La tournure que prenait cet entretien nocturne ne me rassurait pas. Mon compagnon était-il un Yankee entreprenant, un peintre sans ouvrage, désireux d’extorquer une commande ? Par bonheur, je n’eus pas à défendre ma bourse. L’horloge de la tour qui se dressait en face de nous sonna le premier coup de minuit. Ma nouvelle connaissance tressaillit, s’excusa de m’avoir retenu et se disposa à s’éloigner ; mais comme ma curiosité se trouvait éveillée, je lui proposai de faire route ensemble. Il y consentit volontiers. Traversant la piazza, nous longeâmes l’arcade ornée de statues du musée des Offices et nous gagnâmes l’Arno. Quel chemin suivis-je ? Il ne m’en souvient guère. Je me rappelle seulement que, tandis que je me promenais à l’aventure, je fus initié à des théories esthétiques qui ne manquaient pas d’une certaine originalité. J’écoutai cette conférence en plein air avec une sorte de fascination, ne sachant trop que penser du singulier professeur. Il avoua, en secouant tristement la tête, son origine américaine.

— Chez nous, s’écria-t-il, le sens artiste n’a pour s’exercer qu’un champ aussi stérile que laid ! Malheureux déshérités de l’art, nous sommes exclus du cercle magique, condamnés à rester toujours superficiels ! Jamais nous n’atteindrons la perfection. Un peintre américain, s’il veut exceller, a dix fois plus à apprendre qu’un Européen ; nous n’avons ni goût, ni tact, ni force. Comment en aurions-nous ? Notre rude climat, notre passé silencieux, notre présent tapageur, la banalité dont l’étreinte nous comprime par tous les côtés sont aussi vides de ce qui peut inspirer un artiste, que mon cœur est vide d’amertume en avouant cette vérité. Nous n’avons d’autre ressource que de vivre dans un perpétuel exil !

— Franchement, répondis-je en souriant, vous me paraissez être chez vous dans l’exil, et Florence me semble une assez jolie Sibérie. Voulez-vous que je vous dise ma pensée ? Rien ne me paraît plus oiseux que de gémir sur notre manque d’un sol propice à l’inspiration. Le vrai rôle de l’artiste est d’essayer de produire quelque chose de bon. Inventez, créez ! Il n’existe dans notre glorieuse constitution aucun article qui s’y oppose. Quand il vous faudrait travailler cinquante fois plus qu’un autre, peu importe ! Pourquoi êtes-vous artiste, si ce n’est pour vaincre les obstacles ? Soyez notre Moïse, ajoutai-je en lui posant la main sur l’épaule, et guidez-nous vers la terre promise.

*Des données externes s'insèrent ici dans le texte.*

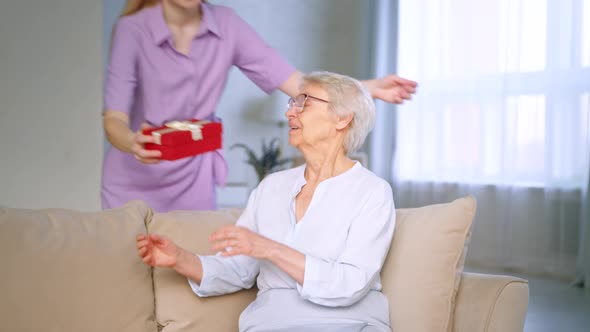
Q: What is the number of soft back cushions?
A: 2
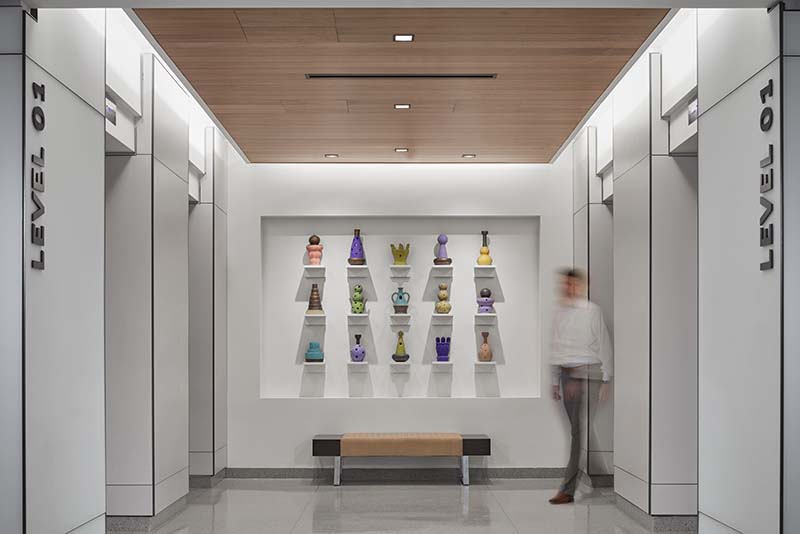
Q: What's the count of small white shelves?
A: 15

— Vous parlez d’or, jeune homme ! répondit mon compagnon. Inventer, oui, c’est là notre tâche, je le sais fort bien. Je travaille, je travaille nuit et jour. Je crée une œuvre ! Je ne me donne pas pour un Moïse ; je ne suis qu’un pauvre peintre doué de patience ; mais quel triomphe, si je parvenais à répandre sur notre pays un rayon de cette gloire qui lui fait défaut ! À minuit, lorsque le vent du sud caresse Florence endormie, il semble évoquer l’âme des belles œuvres cachées dans les églises et les galeries, il pénètre dans mon petit atelier avec le clair de lune et fait battre mon cœur au point de m’empêcher de songer au repos. J’en profite pour ajouter sans cesse une nouvelle idée à ma conception.

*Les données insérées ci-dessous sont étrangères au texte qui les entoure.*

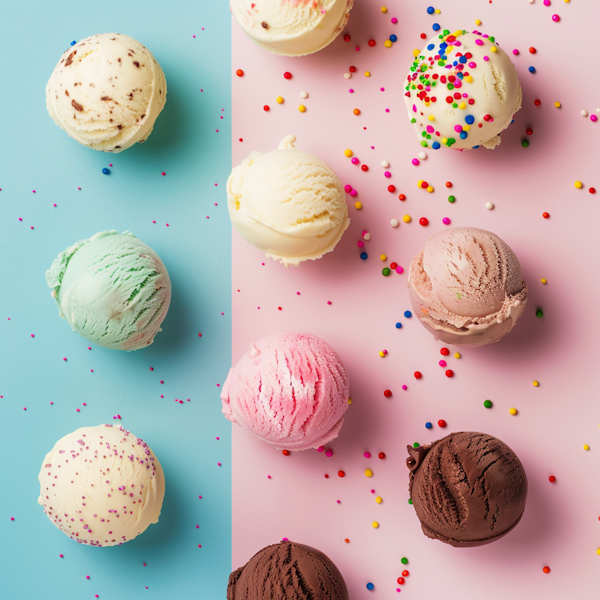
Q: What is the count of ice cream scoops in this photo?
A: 10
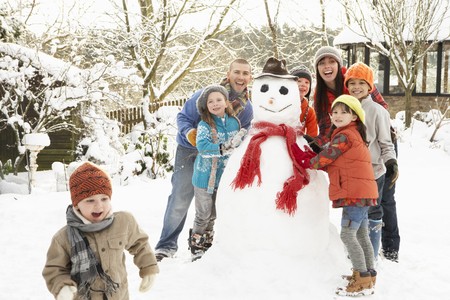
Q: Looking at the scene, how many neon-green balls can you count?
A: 0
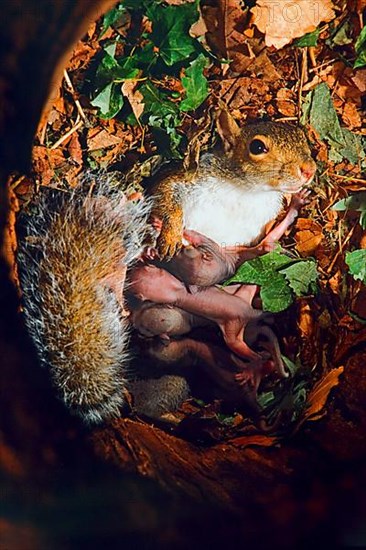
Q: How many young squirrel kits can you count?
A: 4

Mon bizarre compagnon connaissait à fond l’histoire et les traditions locales de la ville, et il m’apprit qu’il ne voulait plus quitter Florence. — Je lui dois tout, me dit-il. C’est ici que j’ai commencé à vivre, du moins de la vie intellectuelle. Une à une, les aspirations profanes, les ambitions mondaines ont disparu de mon horizon, ne me laissant que ma croyance, mon calepin et le culte des vrais maîtres.

— Et avez-vous beaucoup produit pendant votre long séjour ? lui demandai-je.

Il garda un moment le silence.

— Je n’ai pas beaucoup produit, si vous interprétez littéralement le mot, répliqua-t-il enfin. Il me répugne de me manifester par des essais imparfaits. Ce qu’il y avait de bon dans chacun de mes efforts, je l’ai réabsorbé au profit de la force génératrice de conceptions futures ; ce qu’il y avait de mauvais, — hélas ! le mauvais abondera toujours, — je l’ai détruit sans hésiter. Je puis affirmer, non sans orgueil, que mon pinceau n’a pas contribué à accroître le nombre des platitudes qui encombrent le monde. Je suis un pauvre peintre patient, j’étudie et j’attends.